第14回 遺産分割<相続法>
今回は、遺産分割についてです。
前回お話しましたように、相続開始後の遺産は、共同相続人の共有財産であり、遺産分割協議をすることによって、個々の財産となります。
共同相続人は原則いつでも遺産分割することを他の相続人に請求することができます。ただし、被相続人が遺言で分割を禁止することができ、その場合には最長5年間は遺産分割できません。たとえ相続人全員が合意したとしても被相続人の意思を覆すことはできません。
遺産分割の方法は主に3種類あります。
1つ目は指定分割です。被相続人が遺言で分割方法を指定する方法です。例えば、遺言に「長男は土地を、次男は預貯金を相続させる」、というように書かれている場合のことです。
2つ目は協議分割です。共同相続人全員参加・全員同意で分割方法を決めます。一般的にはこの方法が一番多いかと思います。
3つ目は家庭裁判所による調停・審判です。共同相続人間で協議がまとまらない場合に、裁判所が間に入り双方の言い分を聞きながら調整する方法です。調停・審判となると紛争性がありなかなか話がまとまらず時間を要するケースが多いようです。
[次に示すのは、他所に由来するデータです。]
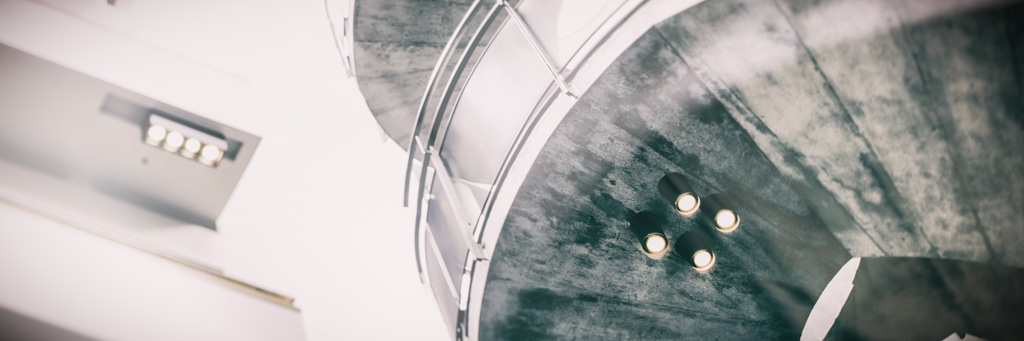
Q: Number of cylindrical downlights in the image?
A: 4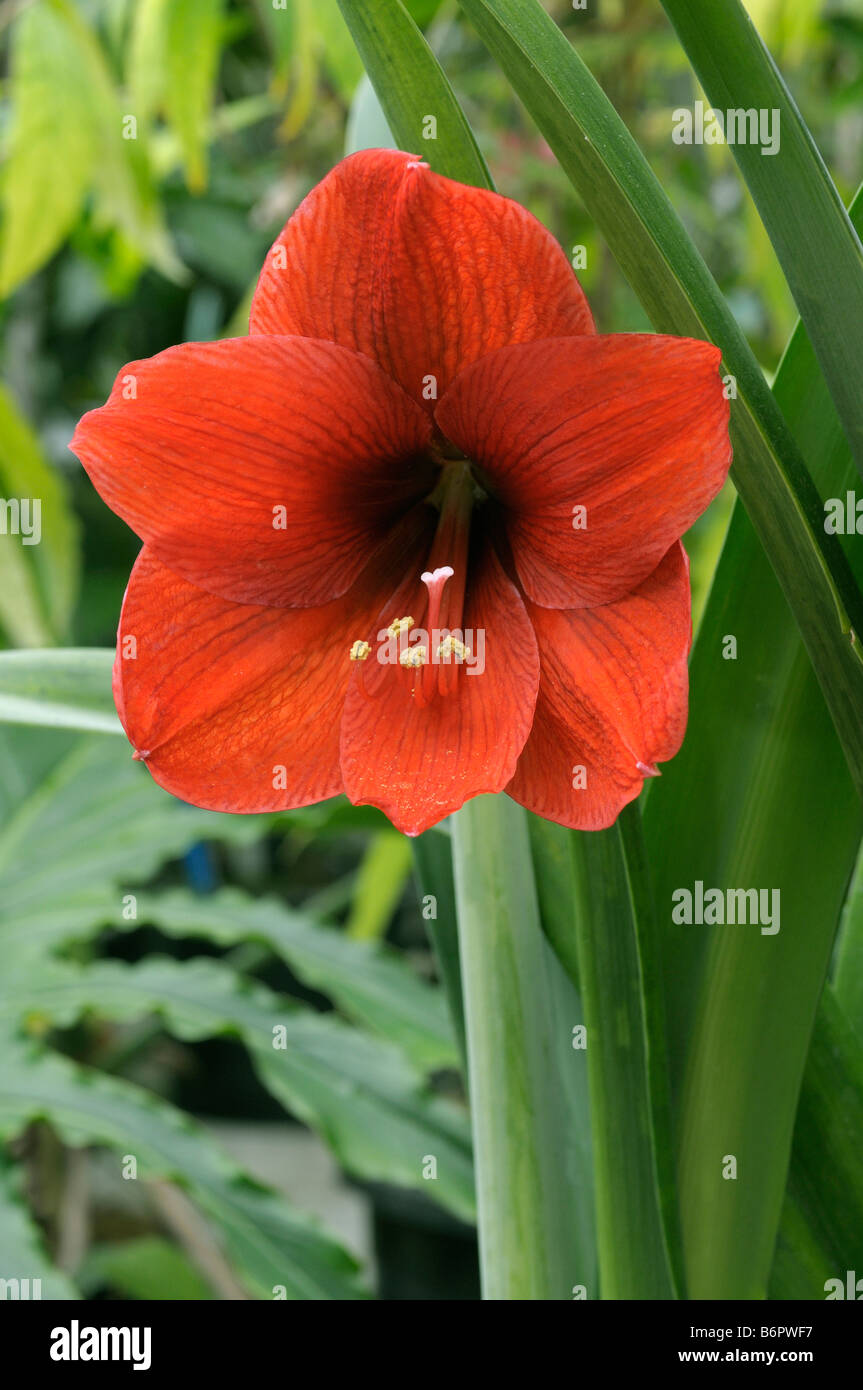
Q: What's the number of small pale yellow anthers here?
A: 4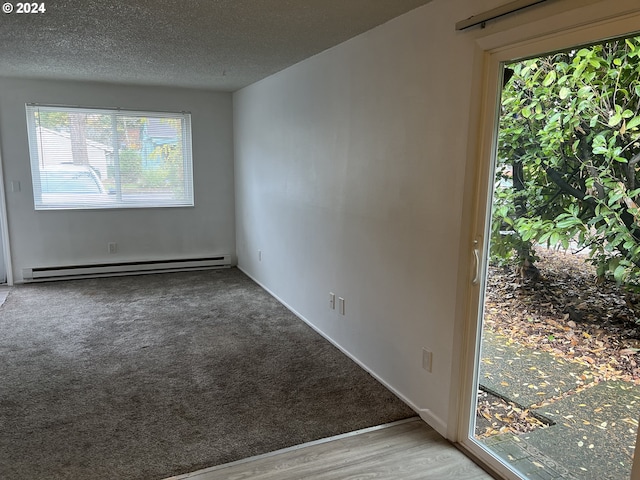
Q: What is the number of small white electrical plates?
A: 6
遺産分割の効果は、相続が開始した時に遡って生じます。相続後遺産分割までには時間がかかりますが、それでも遺産分割で決まった内容は相続が開始したときからその内容であった、つまりその相続人が相続していたということになります。
あと、被相続人の借金などの債務については債権者の同意がなければ遺産分割できません。債権者としては資力のない相続人が借金を相続されても困るというのもあるからです。
一般的には遺産分割協議で話がまとまるケースが多いですが、権利のみを主張して義務を履行しようとしない相続人がいると話がこじれて前に進みません。遺産分割協議や調停審判の実態についてはまた書きたいと思いますが、色々な人間模様が見えてしまう手続きですね。